If scalability isn’t the thesis, then consider how the technology can improve the margin:

  • Will the technology improve cost reduction (and improve operating margin) or how the company delivers services?
  • Is the technology going to make us more efficient on the operating side or on the profitability side?

3. Timing

Make sure to consider the timing for the technology’s development and integration:

  • What does this mean from a synergistic perspective?
  • Is this something that’s a plug-and-play solution and could be rolled out quickly post-close for top-line gain?
  • Is this something that is going to take a year or two to be fully integrated and achieving the thesis, and is there value prior to that?

4. Resilience

“What’s also attractive about technology is its insulation from what we saw in 2023, where deal volume and value were down pretty significantly. It can be a protection mechanism in periods of low tides,” McAuley said. So, consider:

  • How does this protect more of the company’s market share, in any market conditions?
  • How does this help the company be less influenced by rate conditions?

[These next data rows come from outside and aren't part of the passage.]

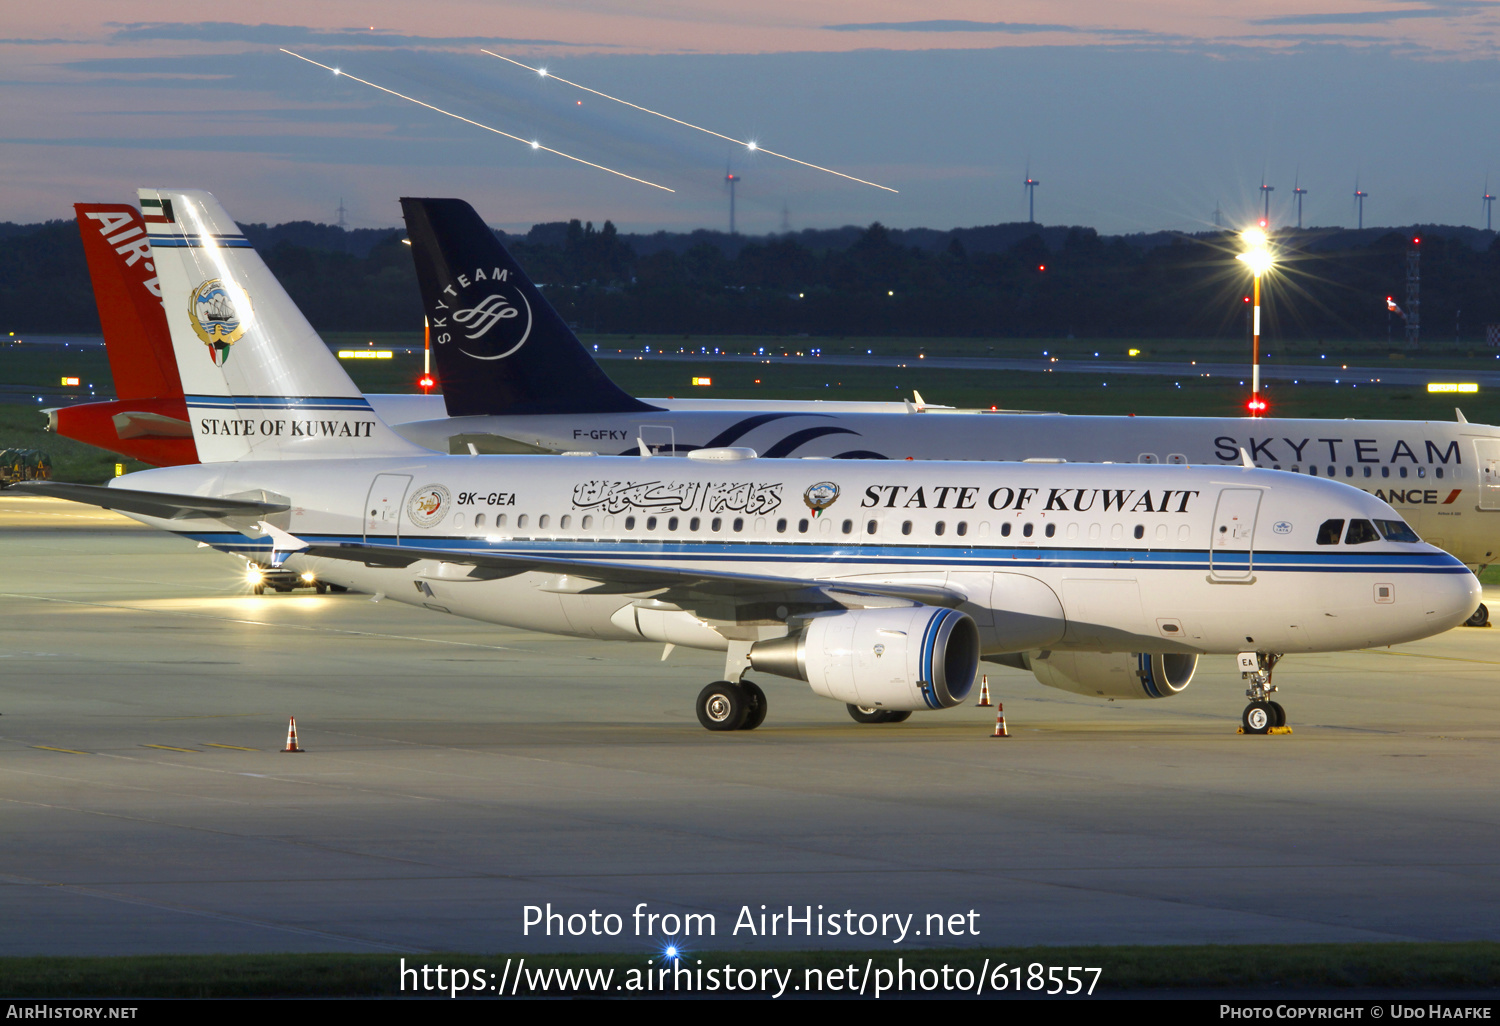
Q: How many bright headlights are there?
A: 2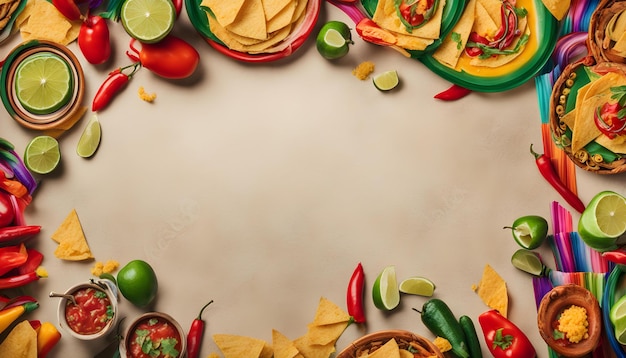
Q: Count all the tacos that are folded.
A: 0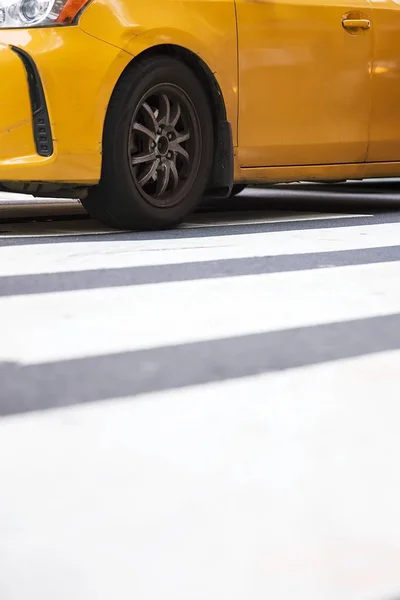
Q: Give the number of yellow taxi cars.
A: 1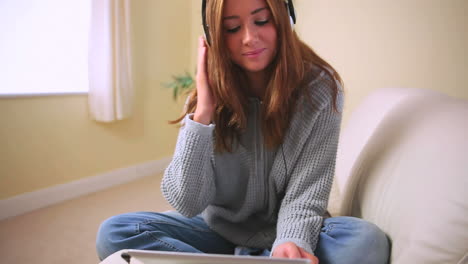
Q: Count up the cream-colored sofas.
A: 1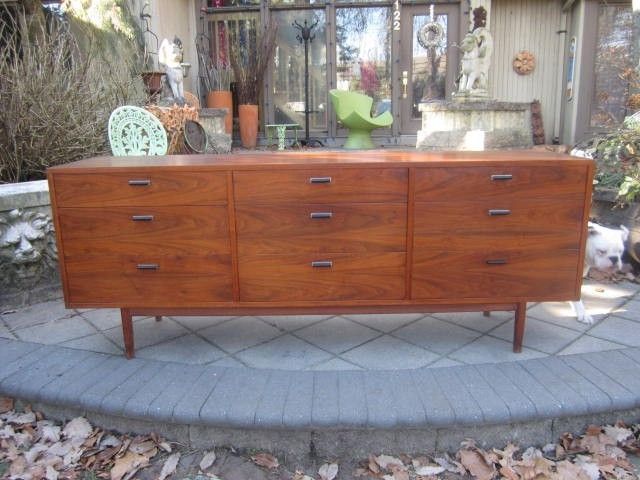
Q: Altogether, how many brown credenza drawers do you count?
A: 9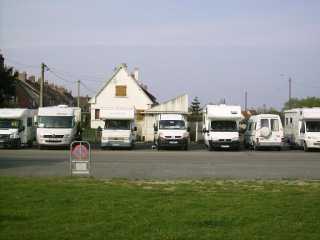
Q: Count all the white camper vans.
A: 7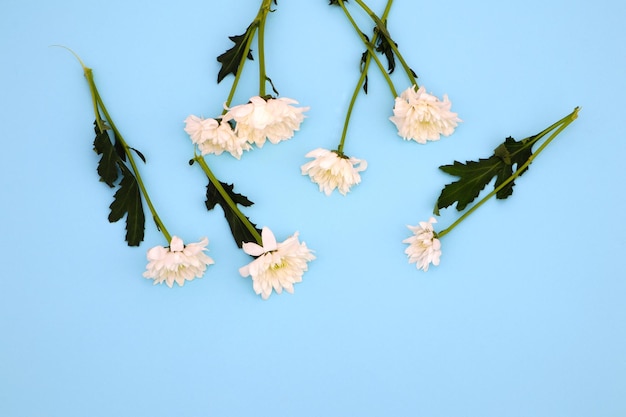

The partial impact of tech can be difficult to prove. “There are higher table stakes for all counterparties that are helping to support companies with technology as part of their product suite, or their suite of services, because it’s harder to prove,” McAuley said. “The farther you stray from quantitative impact and accountability for what the technology means to the top or bottom line, the easier it is to get lost in a qualitative quagmire.”

 

It’s important to take a clear-eyed look at the valuation impact of technology. McAuley recalled that “a few deals for a portfolio company fell apart when the thesis was not supported, or lost a lot of momentum, because of the technology due diligence, which is becoming a separate diligence stream with more frequency. When you trace it back to the financial impact, that’s often the question that’s going to determine whether or not the deal is attractive to that buyer.”